Some of the boulders were probably formed when the tsunami shattered parts of the cliffs; for one of them, the largest weighing around 100 metric tons, scientists were even able to determine the exact point at which it broke off. Others show traces of marine organisms such as mussels or oysters that cannot survive on land. "Certain methods can be used to determine their time of death," says the geologist Gösta Hoffmann. "This allowed us to establish when the boulders were washed ashore."

The quartz crystals in the rock also represent a kind of clock: They provide information about the last time they were exposed to the sun. This allowed the scientists to deduce how long the rocks had been in the place where they were found. The scientists from Freiburg are specialists in this method. "Many of these measurements gave us a value of about 1,000 years," emphasizes Hoffmann. "This corresponds well with the dating results of clay fragments we found in tsunami sediments. They originate from vessels used by coastal dwellers."

The Arabian and Eurasian tectonic plates collide in the Arabian Sea. They move towards each other at a speed of about four centimeters per year. During this process, one plate slides beneath the other. Sometimes they get stuck in this subduction zone. This can cause tensions that intensify more and more over years and decades. If they suddenly come loose with a violent jolt, the water column above the plates starts to move. This can lead to the extremely destructive waves that are characteristic of tsunamis.

"So far it has been unclear to what extent the Arabian and Eurasian plates get stuck," says Hoffmann. At the Makran event of 1945, for example, the effects were locally confined. The current findings, however, suggest that the tensions can also build up and unload on a very large scale - there is no other feasible explanation for the enormous forces at work at the time. "It is therefore extremely important that a tsunami early warning system is put in place for this region," stresses the geologist.
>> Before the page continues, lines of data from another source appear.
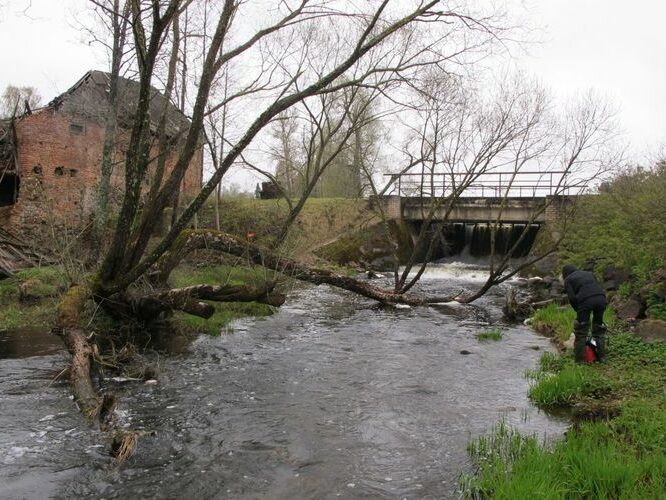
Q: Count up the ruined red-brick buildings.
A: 1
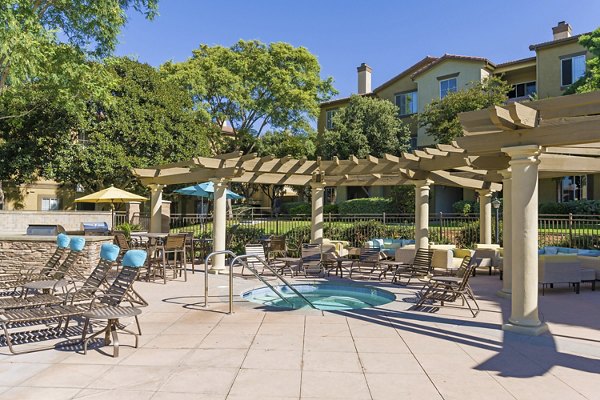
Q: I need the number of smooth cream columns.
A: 7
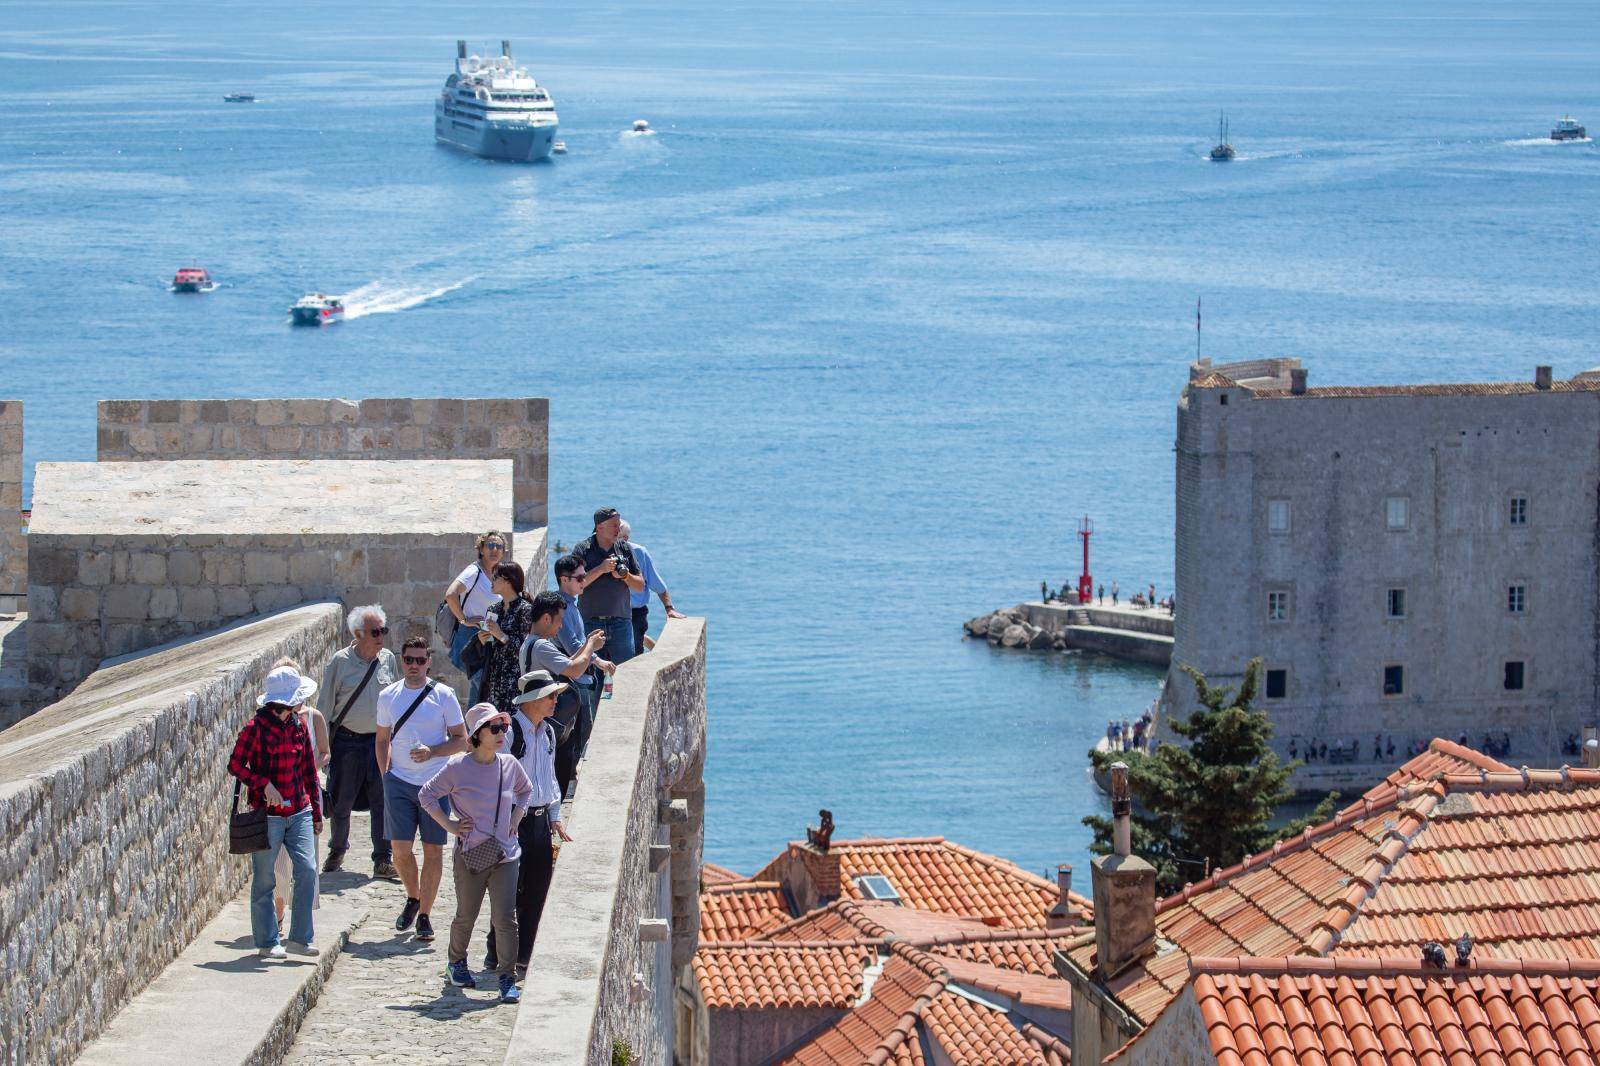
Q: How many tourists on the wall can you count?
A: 12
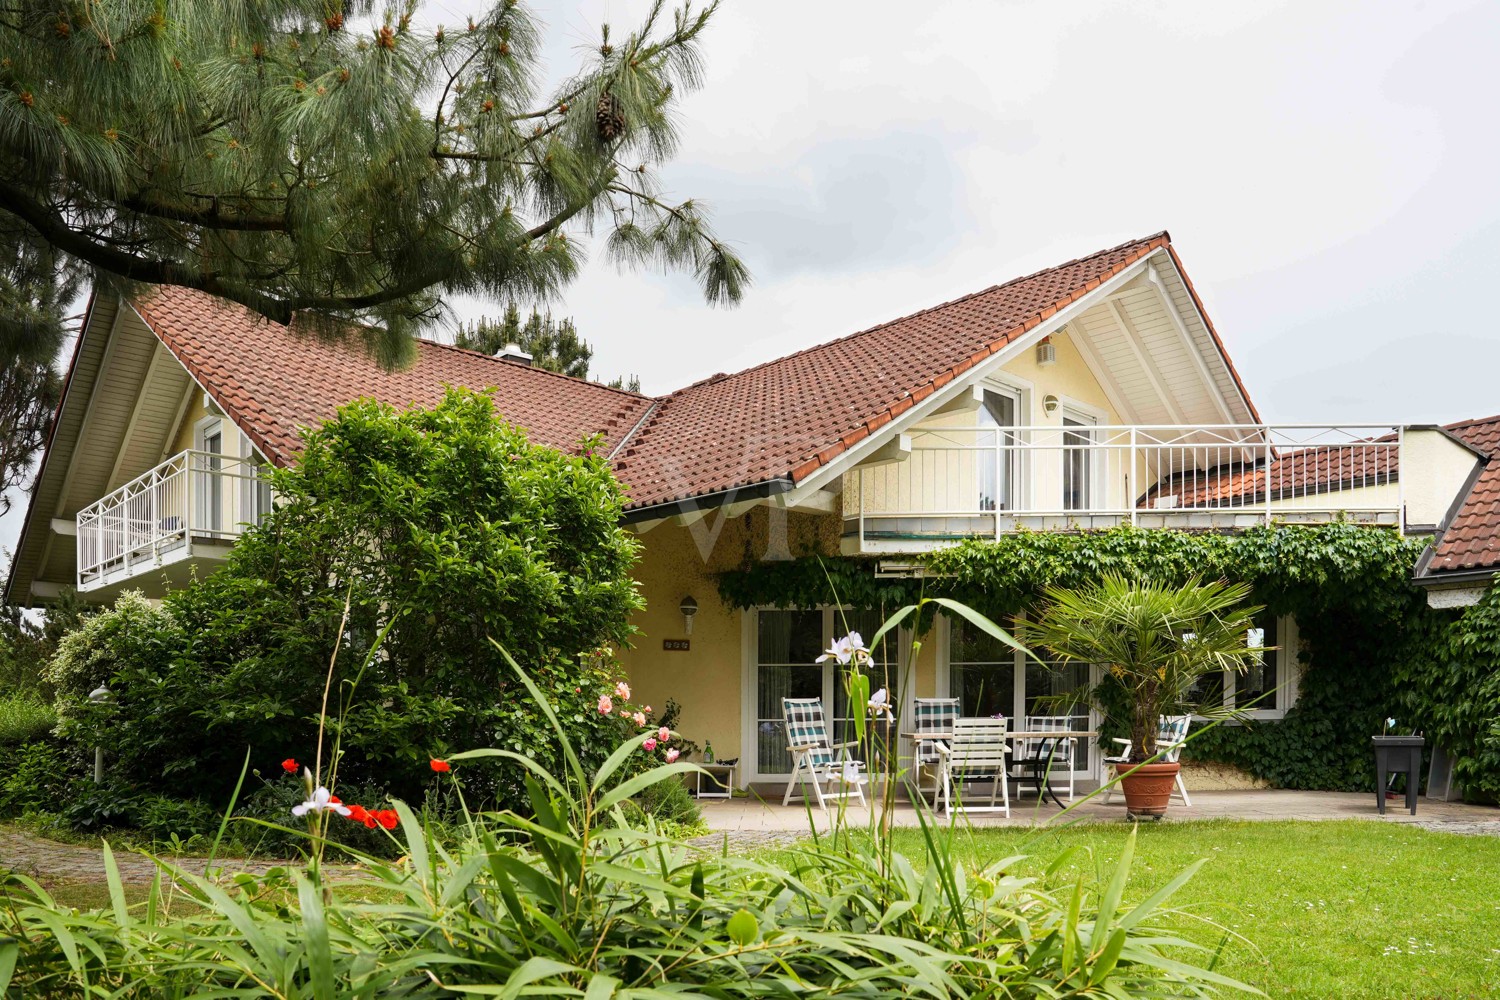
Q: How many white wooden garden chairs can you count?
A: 5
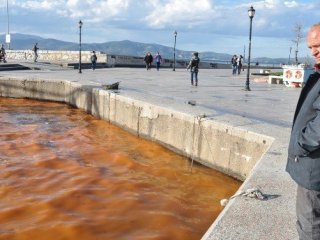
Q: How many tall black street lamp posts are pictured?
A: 3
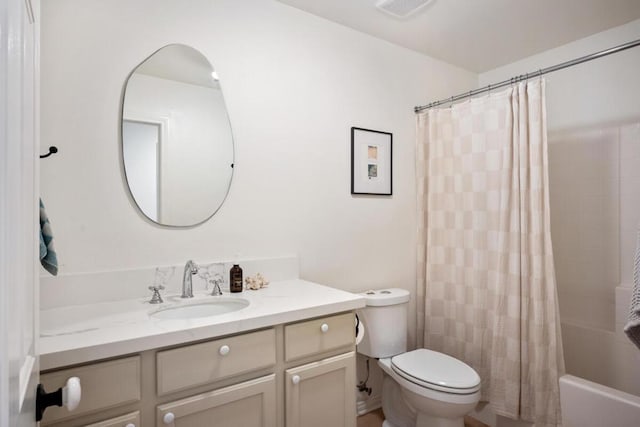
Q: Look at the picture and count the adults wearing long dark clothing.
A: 0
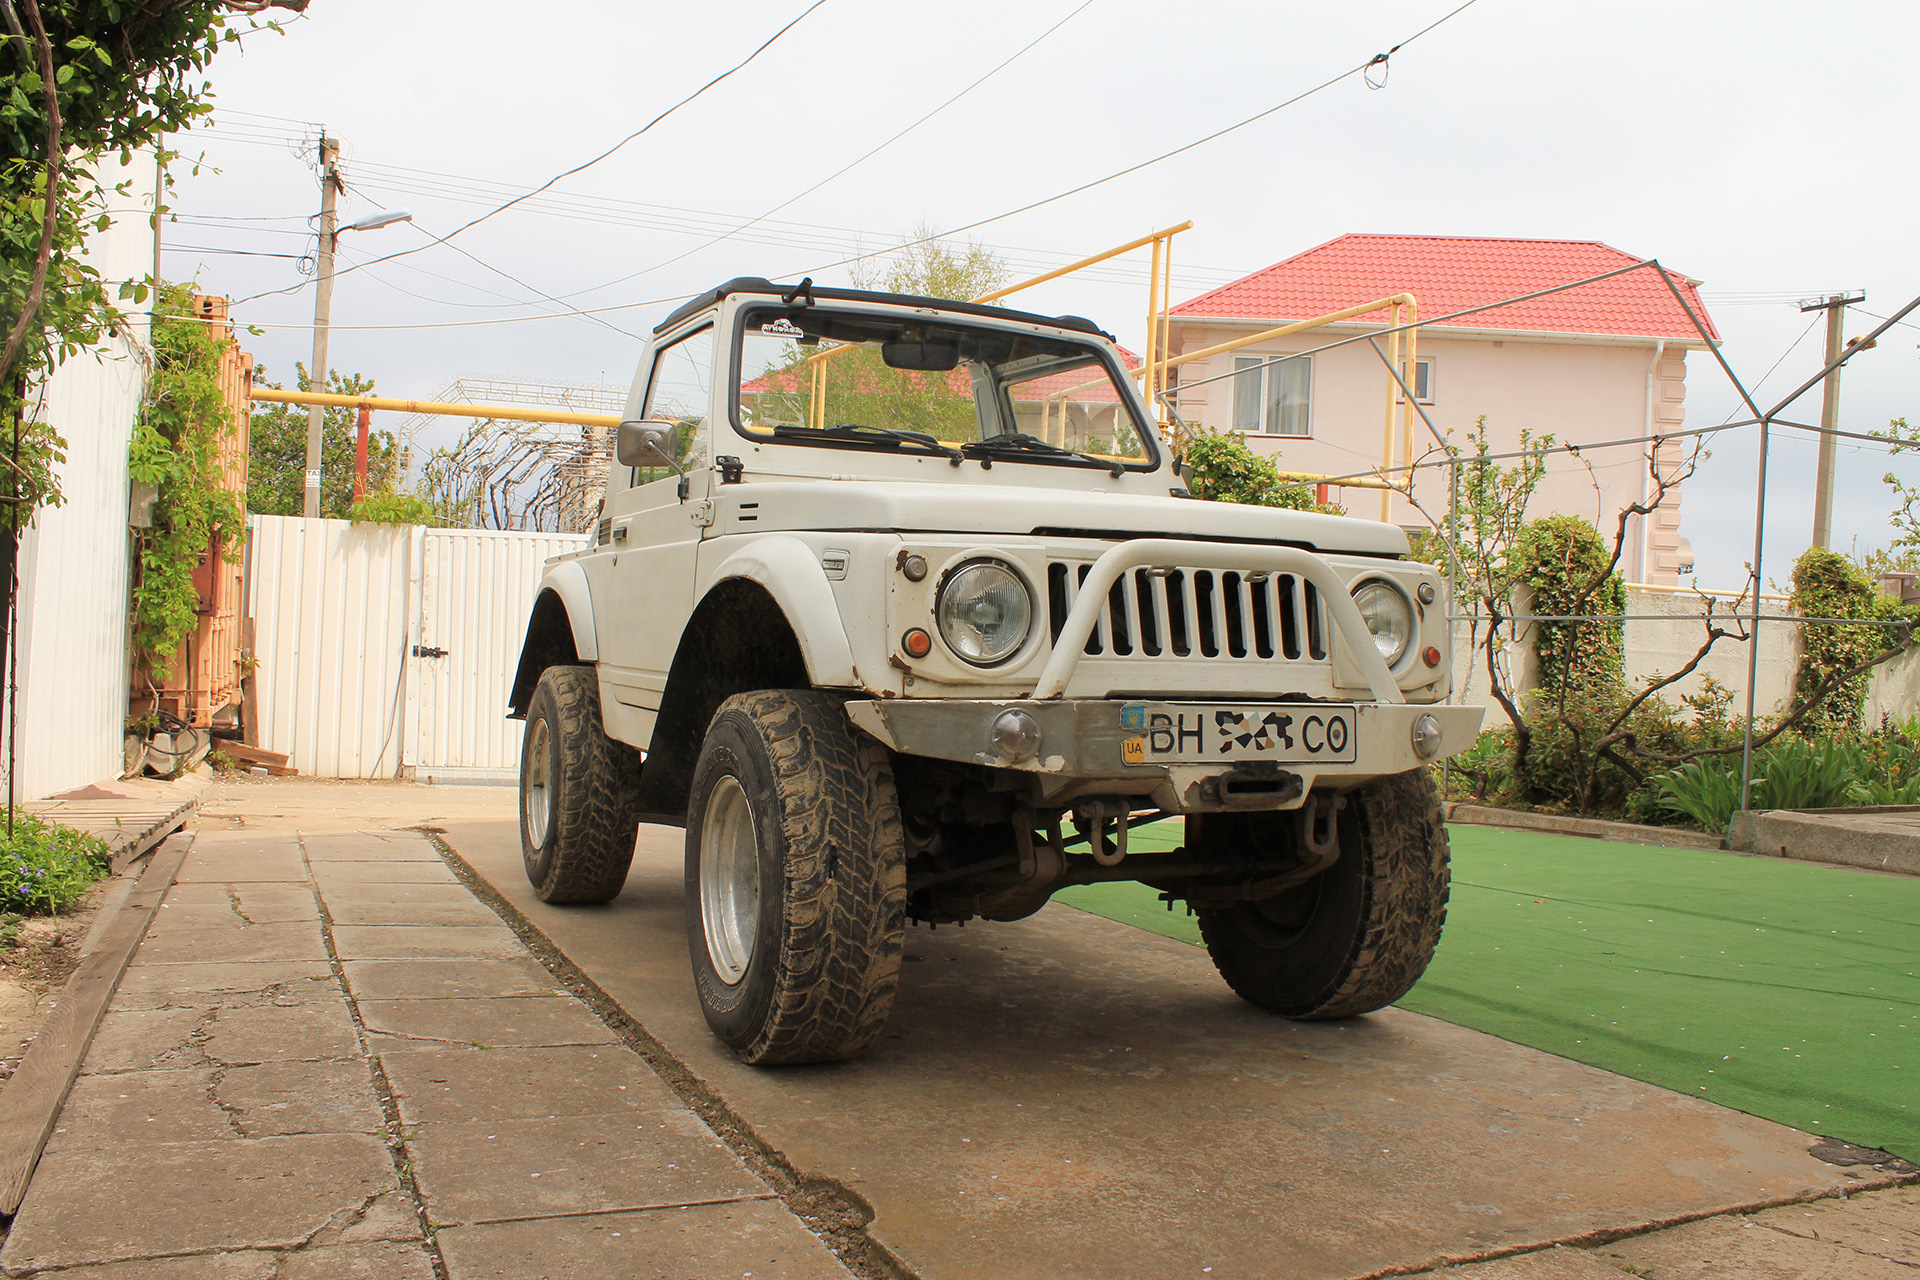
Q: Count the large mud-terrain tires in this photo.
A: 3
Nevertheless, even a smaller tsunami would have devastating consequences today: A large part of the vital infrastructure in the Sultanate of Oman has been built near the coast, such as the oil refineries and seawater desalination plants. A well-functioning warning system can, however, at least give residents some time to get to safety. Not very much though: Tsunamis move at the speed of a passenger aircraft; in the best case, the time between the alarm and the wave's impact would therefore be little more than 30 minutes.